● **Exercise**: With pictures left out, copy exactly every line from the one containing "Q: I need the" through the end of the material.
Segment Open
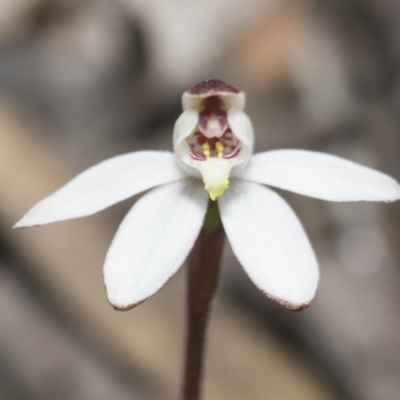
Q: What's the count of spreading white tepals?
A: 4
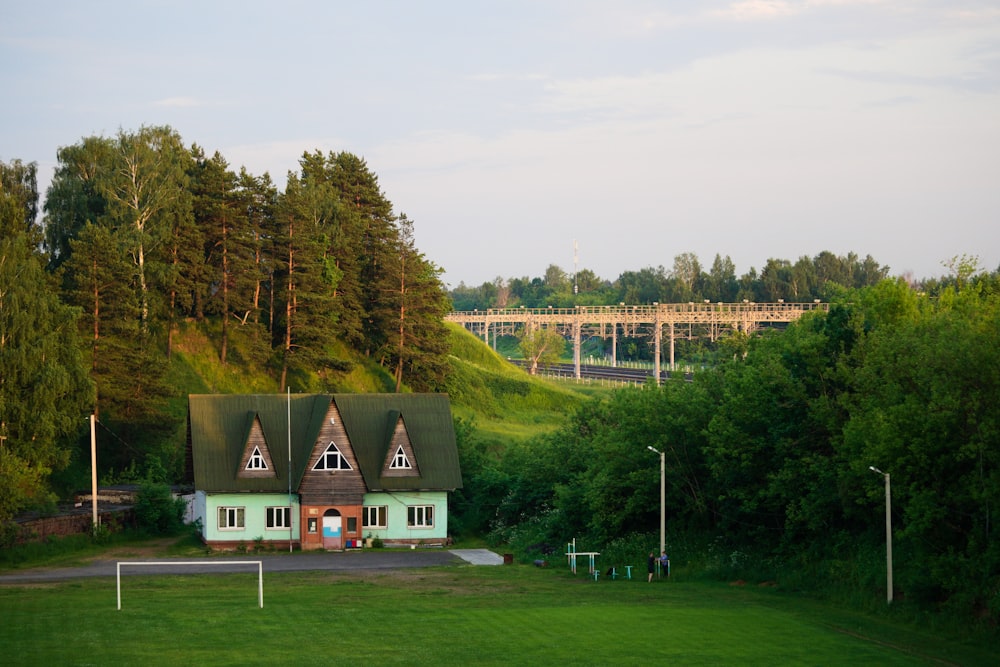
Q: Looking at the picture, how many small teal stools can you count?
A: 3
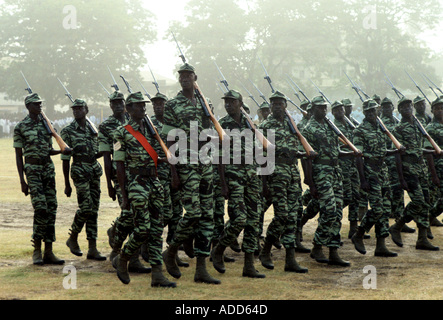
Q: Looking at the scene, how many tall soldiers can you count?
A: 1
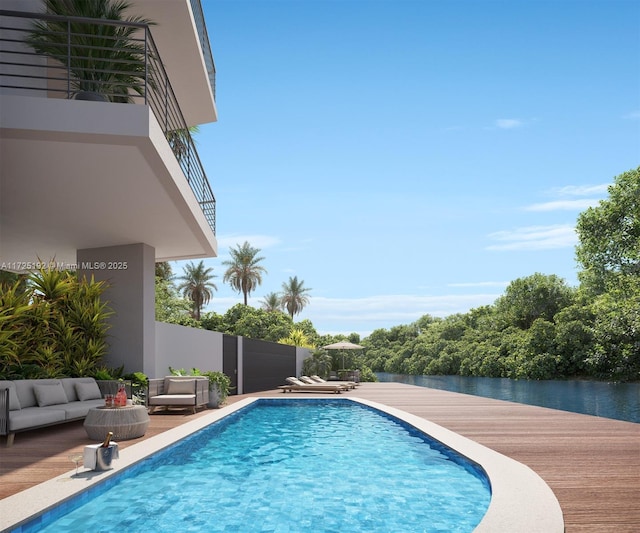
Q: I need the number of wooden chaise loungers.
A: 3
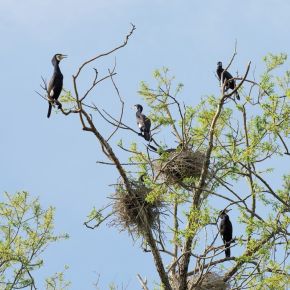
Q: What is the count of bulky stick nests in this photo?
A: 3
Segment Closed
● **Answer area**:
Q: I need the number of wooden chaise loungers.
A: 3
Q: What is the count of bulky stick nests in this photo?
A: 3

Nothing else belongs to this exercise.